Via USA Today’s Dan Wolken:
Fisher thinks if players were given five seasons of eligibility, it would serve two purposes: Help younger players develop and reduce the pounding veteran players take, particularly with a season that has increased to 12 regular season games and a College Football Playoff that will require a national champion to play two physically demanding games in a two-week span.
“(A freshman) isn’t ready at the beginning of the year, but you have to make that decision (to redshirt) by Game 5 or 6,” Fisher said. “Maybe by games by eight, nine or 10 he’s developed himself to go in there and give you 10, 12, 14 plays a game.
“At the end of that season when those freshmen are ready to play and can help you on special teams or get 10 reps a game, it takes the pressure off a guy who’s banged up and bruised up. The longer you go in these seasons, the more you have to look at those things as a health issue.”

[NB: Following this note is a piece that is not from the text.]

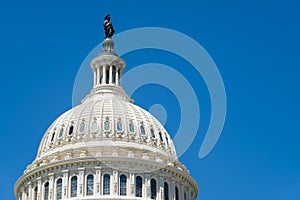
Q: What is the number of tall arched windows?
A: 11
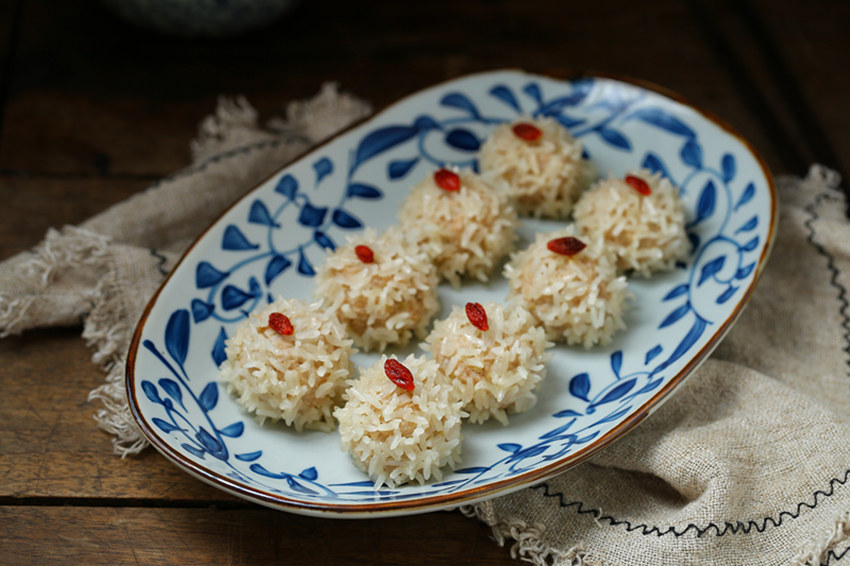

There’s more to Fisher’s argument in Wolken’s story, so give it a read. But perhaps it does stand to reason that if coaches weren’t worried about burning a player’s redshirt, they could play a freshman when he’s ready, not when it makes sense.
Of course, this is easy for Fisher to say — the FSU coach routinely brings in top-ranked recruiting classes and has plenty of talented freshmen at his disposal. It’s gotta be a lot easier to get an athletically and physically-gifted five-star freshman ready to play than a lot of the two-star types that go to mid and lower-tier schools, even in power conferences.